Argues that employers chronically underestimate the importance to workers of stimulating work, and that very few have a realistic sense of how many workers feel "dead-ended" and why, or any idea what to do about it. Suggests that one way forward is the "personalisation" of work: workers differ in what they want from a job, so management's role is to gear work around individual workers' needs. Fanciful? Possibly. But an interesting angle nonetheless.
New version of the World Wide Web Consortium's Markup Validator released. In August W3C released Version 0.7 of its excellent Validator. You can now validate HTML from the same interface in any one of three ways: by URL, by file upload, or by copying and pasting the HTML directly into a form. Try it.
Interesting interviews by Derek Morrison. Derek Morrison is Director of e-Learning at the University of Bath. He edits Auricle, a well-respected HE-oriented blog about e-learning. The blog contains several "podcasts" - that is MP3 files which you can download onto your PC or an MP3 player.
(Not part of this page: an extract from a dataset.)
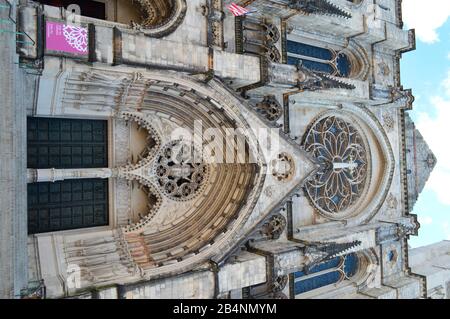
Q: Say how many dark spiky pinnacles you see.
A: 3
The most recent is a 27 minute interview with Morag Munro of Dublin City University about that institution's experiences of migrating from proprietary systems to the open source Moodle virtual learning environment. Auricle Podcasts.
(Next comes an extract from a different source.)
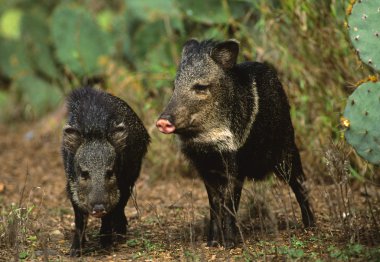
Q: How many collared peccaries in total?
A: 2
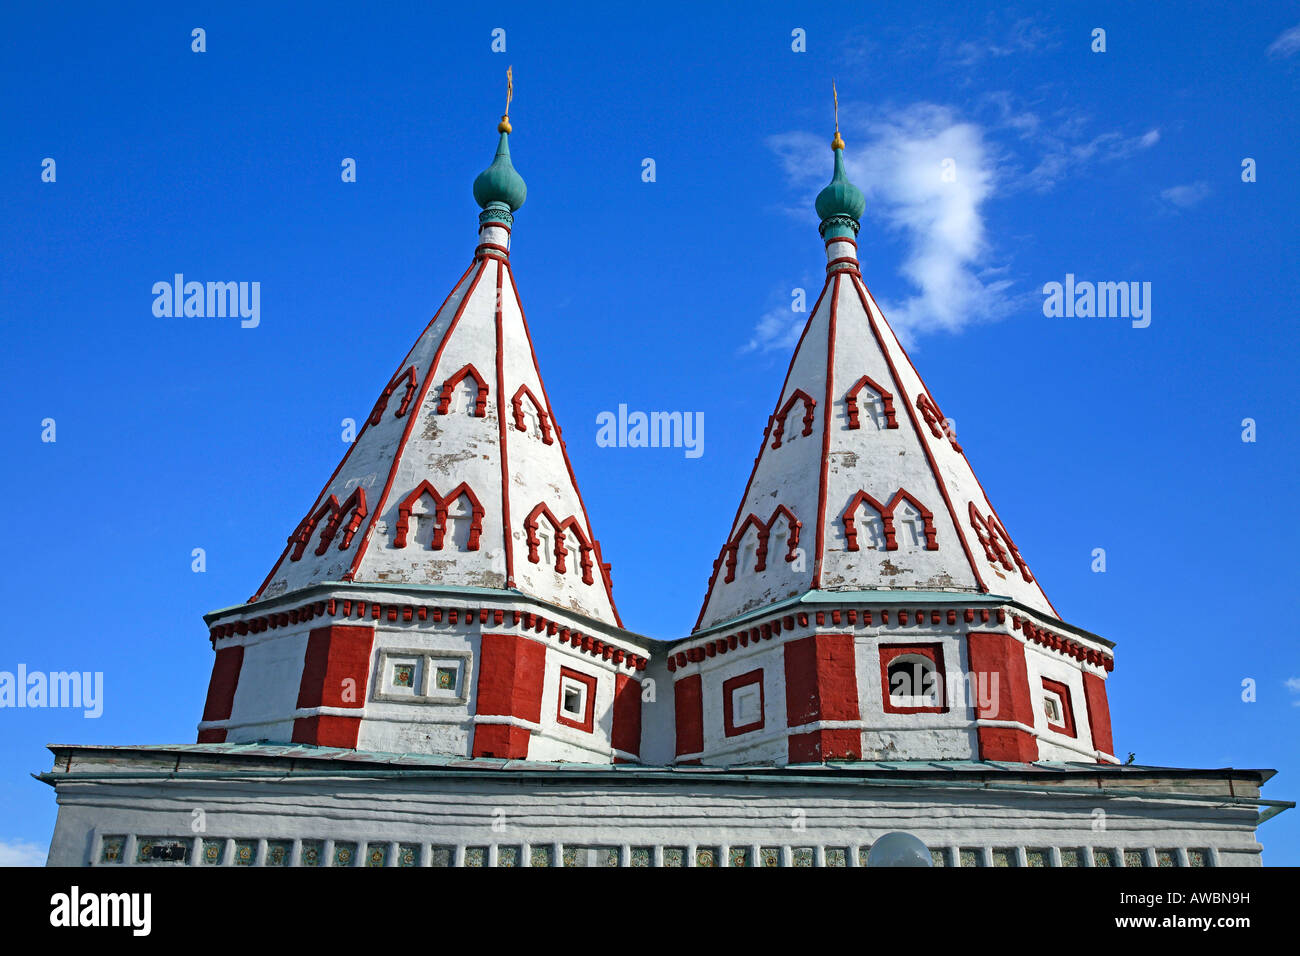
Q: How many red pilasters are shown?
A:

RDN Virtual Training Suite updated. Many of the 70 or so free tutorials in the Resource Discovery Network's Virtual Training Suite have been updated for the 2005/2006 Academic Year. The tutorials are designed to be used as part of taught courses, either as a resource to base a session around, or as a free-standing tutorial.
Keynote presentations from the 2005 ALT Conference. One reason for Fortnightly Mailing's recent gap in publication (the other was a holiday) has been my work involvement in the ALT Conference, which finished last week in Manchester. Over the next few weeks a large number of papers will be uploaded to the ALT-C web site by presenters, to go with the abstracts that ALT put on the site in advance of the conference. For the moment you are limited to the presentations used by Etienne Wenger and Carol Twigg in their keynote speeches. An overview of the 2006 conference, to be held in Edinburgh, between 5 and 7 September, co-charied by Terry Mayes and Ron Oliver, has also been published, with four themes centred on the "next generations" of learners, learning, technology, and institutions.
Free on line courses from HP. Via Kate Butler from Stephen Downes, details of HP's free, mainly instructor-led online courses, with a wide range of topics. The six steps to computer security "quick course" is worth a look, and would be worth encouraging home-based online learners to do. If any reader has direct experience of HP's on line courses I'm keen to hear from you.
Yotophoto - a source of copyright-free images. Again via Kate Butler from Stephen Downes, Yotophoto is "the first and only internet search engine for finding free-to-use stock photographs and images".
Guardian launches in "Berliner" format. Astute comparison by David Jennings of the newly designed Guardian newspaper with a strange waterproof and tear-proof "10 years hence" prototype that the Guardian published in 1994.
Clever Flash animation. Despite the "faux infantile" handwriting, I was quite taken by the "book" interface in this web-page, which promotes a music video to a song by a band called Nizlopi. Thanks to Barry Phillips for the link.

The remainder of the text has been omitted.